"Perbedaan antara penulis dengan calon penulis
adalah bahwa penulis itu MENULIS, sementara calon
penulis terus-terusan BERMIMPI MENULIS"
penulis terus-terusan BERMIMPI MENULIS"
Begitu status dari bang Izarate Moya (gyerz BE) yang muncul di beranda saya beberapa waktu lalu. Sebuah kutipan yang memberi tamparan keras saat pertama saya membacanya. Saya seolah disindir sinis dan memang saya merasakannya. Merasa bahwa selama ini saya hanyalah seorang pemimpi yang keseringan berkhayal untuk menjadi seorang penulis buku best seller tapi untuk mengawali dengan satu titik saja jari saya enggan bergerak. Payah, kan.
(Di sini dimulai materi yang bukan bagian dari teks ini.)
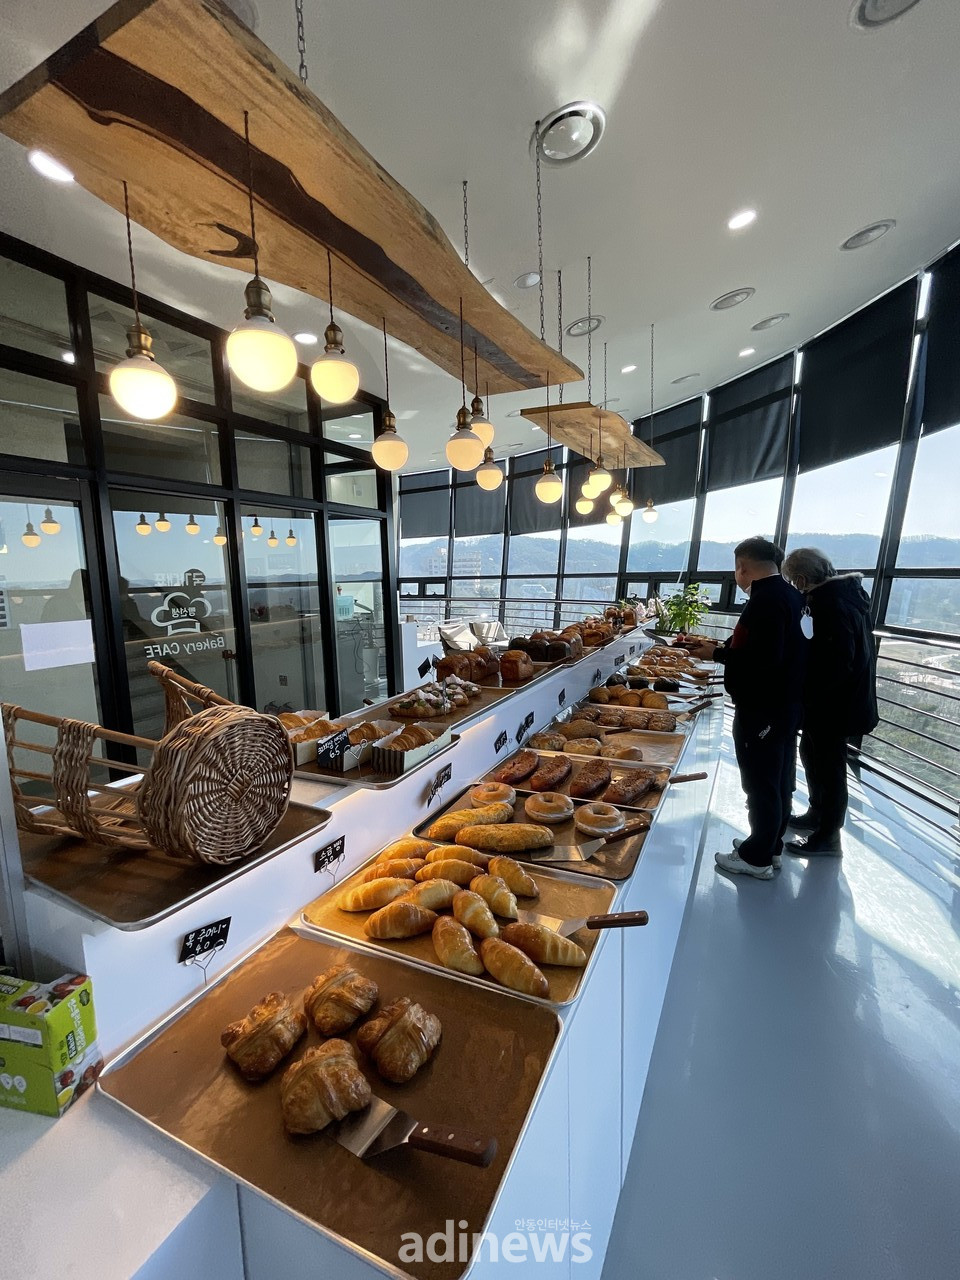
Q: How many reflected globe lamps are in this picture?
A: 9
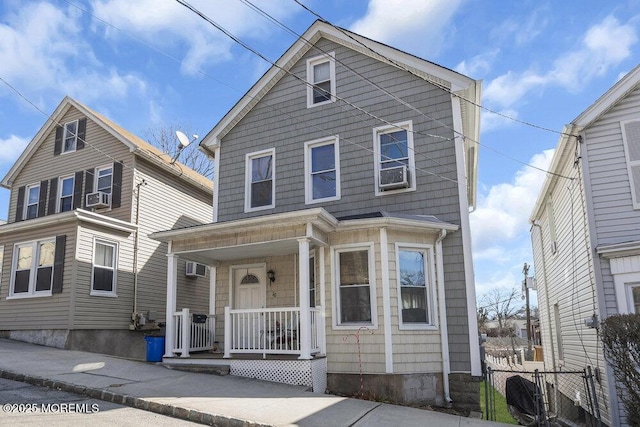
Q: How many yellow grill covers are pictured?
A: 0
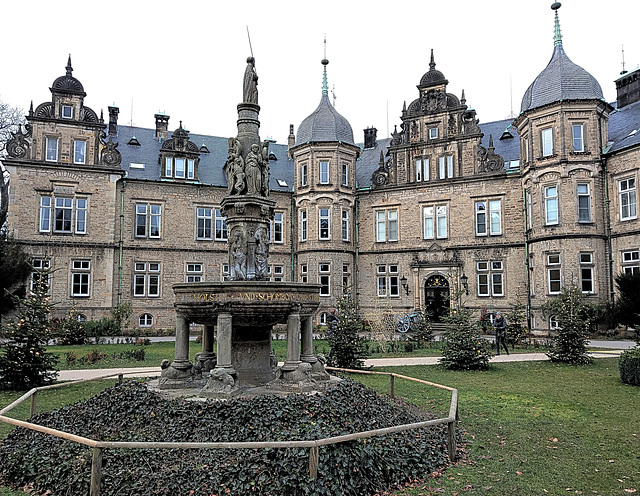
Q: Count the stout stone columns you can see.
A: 5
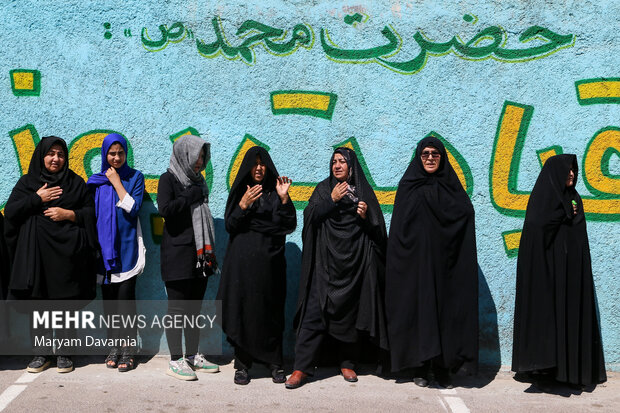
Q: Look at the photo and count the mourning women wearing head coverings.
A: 7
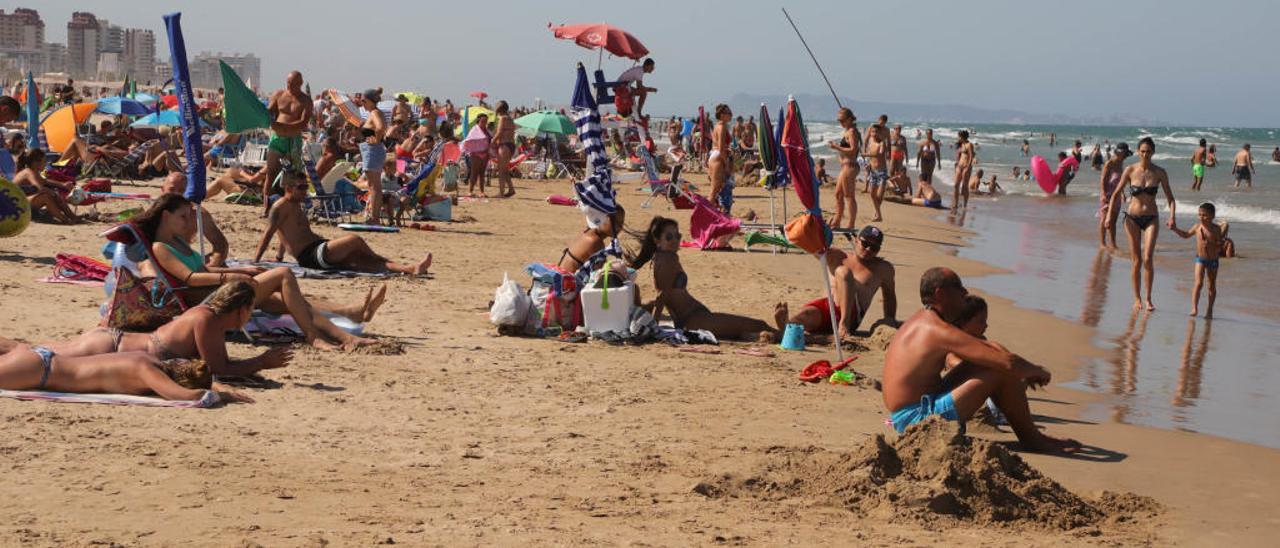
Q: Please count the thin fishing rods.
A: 1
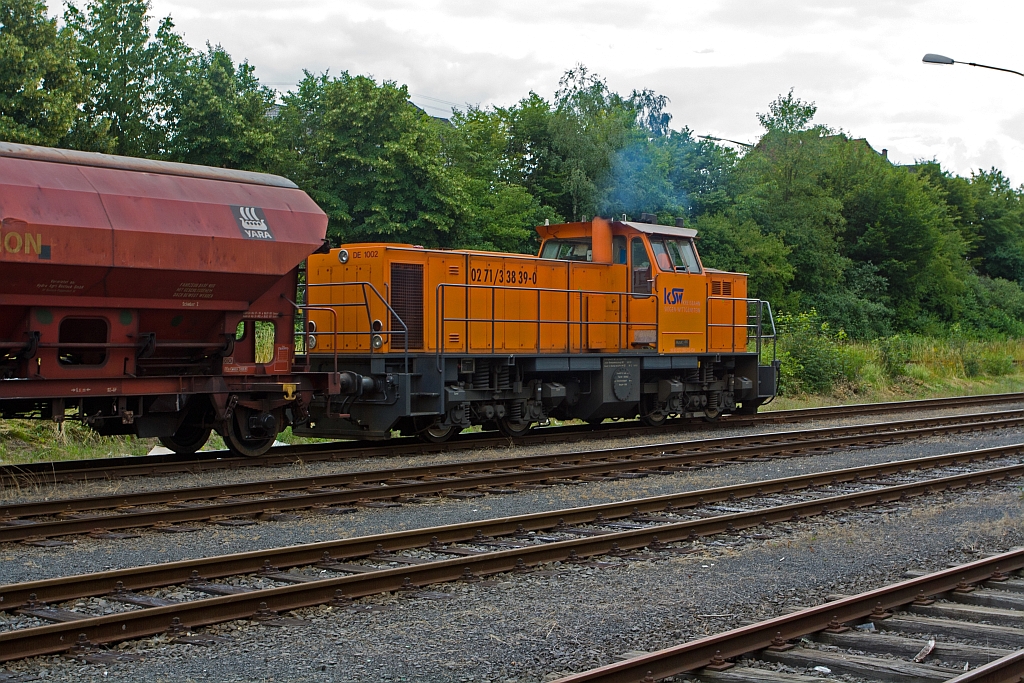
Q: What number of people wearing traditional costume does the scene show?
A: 0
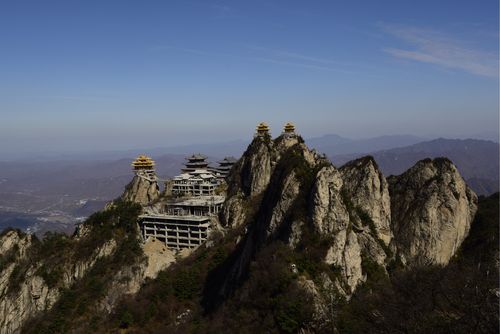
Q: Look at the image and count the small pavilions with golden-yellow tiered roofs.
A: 3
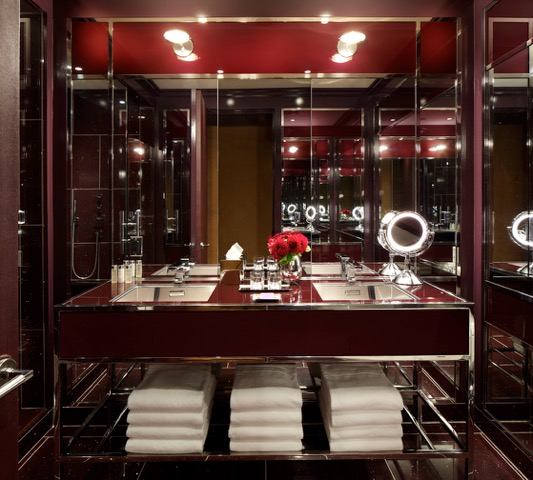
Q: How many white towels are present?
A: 12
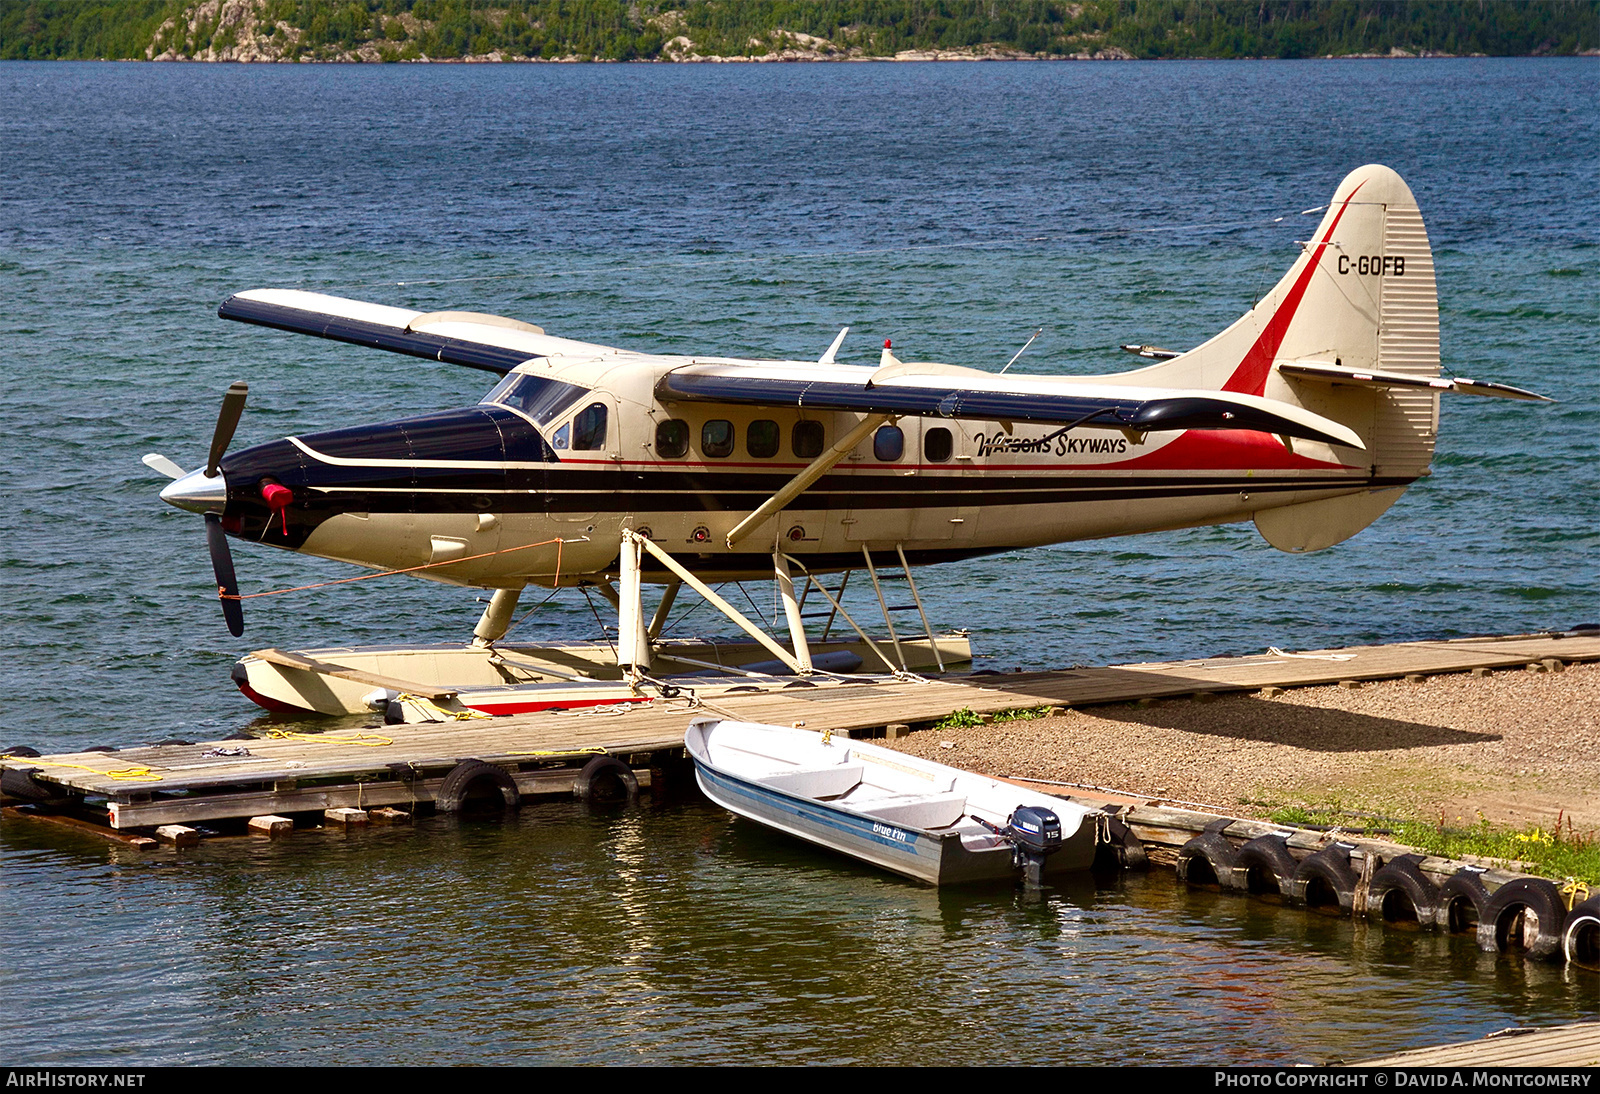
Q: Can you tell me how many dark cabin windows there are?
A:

Lho kalau itu mimpi kenapa mimpi saya malah menjelma jadi khayalan? Bukankah MIMPI berbeda dengan KHAYAL?
Menurut saya, khayalan adalah angan-angan kosong. Berangan terbang ke langit, bisa menari di atas awan dan menyentuh rembulan namun ketika sadar tak memiliki sayap, diri akan terhempas jatuh ke bumi. Yup, dalam kacamata saya, khayalan tak kan bisa mengubah segala sesuatu menjadi nyata karena membayangkan saja tidak cukup kecuali kalau ada keajaiban. Sedangkan mimpi yang saya pahami bukan sekedar bunga tidur. Makanya, sekian banyak motivator atau trainer ketika membawakan seminar, begitupun dengan buku-buku motivasi yang bertebaran di perpustakaan maupun toko buku atau gramedia tidak pernah alpa merayu kita untuk selalu bermimpi, menyarankan kita agar membuat list mimpi untuk satu tahun kedepan, 5 tahun kedepan, atau 10 tahun kedepan. Kata mereka mimpi itu gratis jadi bermimpi besarlah sesukamu, bentangkan ia hingga menjulang tinggi ke angkasa, biar Tuhan yang merengkuh mimpi-mimpimu. Sebab dalam mimpi, terpatri niat, terhujam tekad, terlantun doa serta kekuatan ikhtiar yang mampu mengubah mimpi menjadi nyata. I BELIEVE IT.